Action item | Give back the data exactly, with no images.

Data for this exercise |
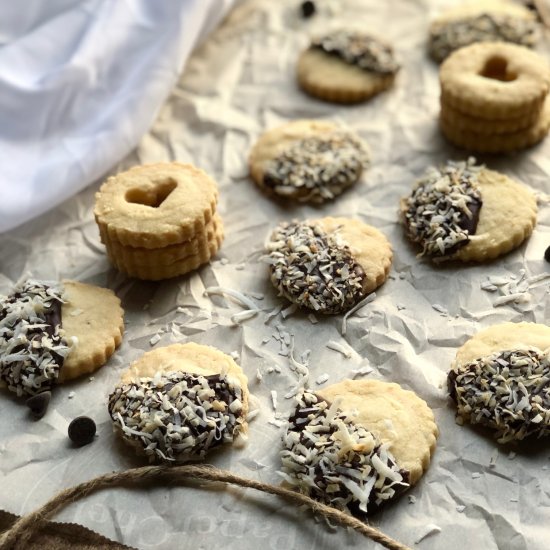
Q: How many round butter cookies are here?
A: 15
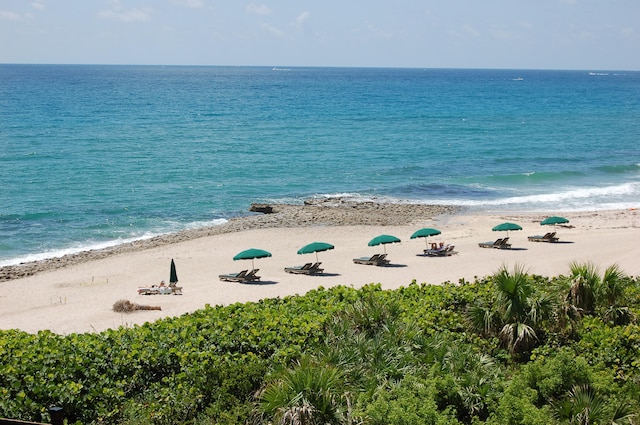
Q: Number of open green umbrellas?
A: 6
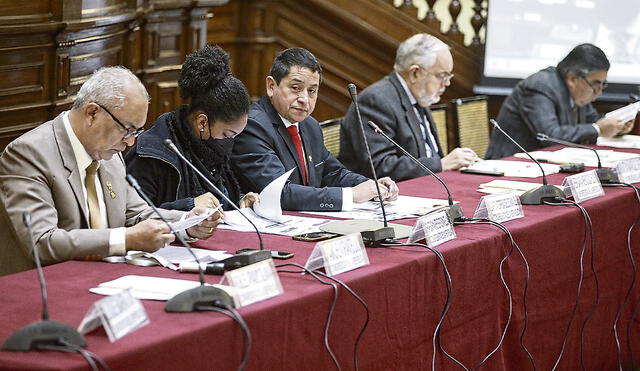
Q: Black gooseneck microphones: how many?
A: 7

Result of the exercise |
Q: How many round butter cookies are here?
A: 15
Q: Number of open green umbrellas?
A: 6
Q: Black gooseneck microphones: how many?
A: 7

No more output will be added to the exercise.